In 2001, shortly after sending its divers into diesel-fouled waters to repair the USS Cole, the U.S. Navy put out a request for a company to help it develop diving equipment designed specifically for contaminated water. MacCallum jumped at the opportunity. After two years living in the sealed environment of Biosphere 2, he had founded a company to design life-support systems for extreme environments. His latest project was researching a new space suit for NASA. And he’d never forgotten his San Juan dive.
How the Paragon Diving System Works
At that time, Navy divers typically worked in thick drysuits and helmets, but there were two key ways contaminants could breach that equipment. Water droplets could seep in through the valve on the helmet that vents exhaled breath or through the “dump valve,” which regulates the amount of air inside the drysuit to control the suit’s buoyancy. In addition, heavy fuels and industrial chemicals could degrade the silicone seals and diaphragms used in dive helmets.

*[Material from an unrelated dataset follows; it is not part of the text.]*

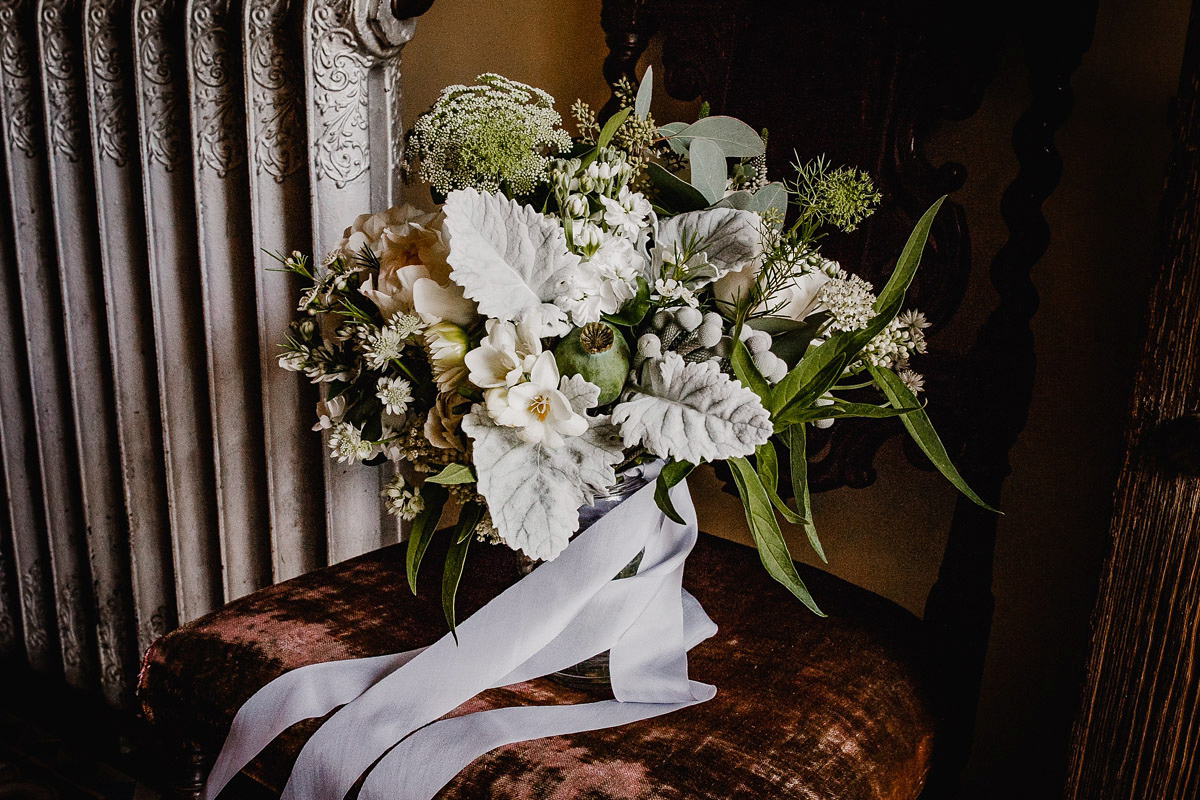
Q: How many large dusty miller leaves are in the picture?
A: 4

To solve the first problem, MacCallum mimicked the way a space suit pipes all its exhaust back into a spacecraft, completely isolating the astronaut from the environment. He designed a new valve on top of the helmet that could regulate both the diver’s exhaled breath and air from the suit’s dump valve. Then he attached that valve to an exhaust tube set at a lower pressure than the helmet so that air is naturally suctioned up the tube and back to the diver’s support boat, where it’s vented. “As far as I am aware, no other system addresses the dump valve in this way,” says Lt. James Pearson, the manager of the Navy’s contaminated-water diving program. “The suit fully encapsulates the diver.”
To find a stronger material for the helmet’s seals, MacCallum spent three years exposing substances such as neoprenes, rubbers and silicones to jet fuel—a good litmus test because the fuel contains hundreds of chemicals. Many materials broke down within seconds, but in 2003, he discovered an elastomer blend that held up for hundreds of hours, far longer than anything in use today.
Last August, the Navy conducted manned tests of the prototype, and it may soon order five more units for testing. The equipment could be in regular use by next year—two decades after MacCallum and his friends finally raised that ship in San Juan. “It took me three or four days to fully recover from that dive,” he recalls, “and I was sick and nauseous the whole time.”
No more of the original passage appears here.